Concordia's Thursday Report

Vol. 29, No.7

December 2, 2004

 

What's in a dress?

By Kendra Ballingall

Sandra Weber

Sandra Weber
Photo by Kendra Ballingall

Education professor Sandra Weber recently released a new book inspired by the much loved and equally detested dress.

Not Just Any Dress: Narratives of Memory, Body and Identity is a collection of autobiographical stories, scholarly essays, poetry, and photography. The book, which was co-edited by Weber along with Claudia Mitchell of McGill, explores the visual, personal, and ritual significance of dresses in women’s lives.

The Simone de Beauvoir Institute, where Weber is a fellow, hosted the well-attended launch.

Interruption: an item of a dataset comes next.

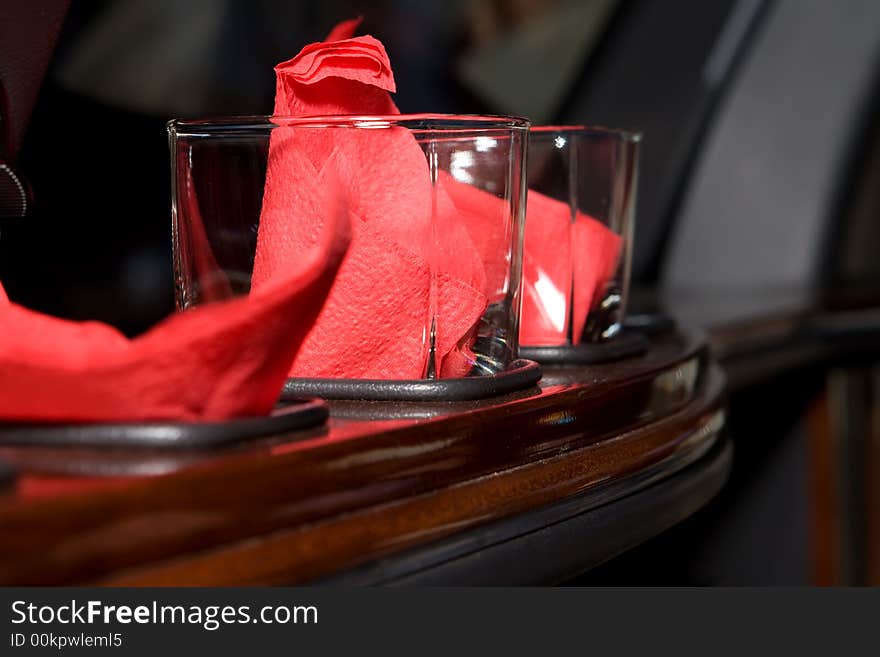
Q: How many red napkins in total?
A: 3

Reading from “In Front of the Closet: (Ad)dressing the Academic,” doctoral student Candis Steenbergen mused on stylistic self-expression and the fashion codes and conventions in the academy.

Concordia alumna Catherine Derry read from “I’ll Never Find a Dress: Shopping for the Prom” while standing between the puffy pink chiffon dress she wore to her 1980s graduation and the little black dress that she wishes she had worn.

Roksana Bahramitash, who teaches Women in the Muslim World at Concordia, offered an engaging excerpt from her article “Revealing Veiling and Unveiling.”

The diverse pieces testify to the role of the dress in constructing and contesting gender, sexuality, embodiment and subjectivity.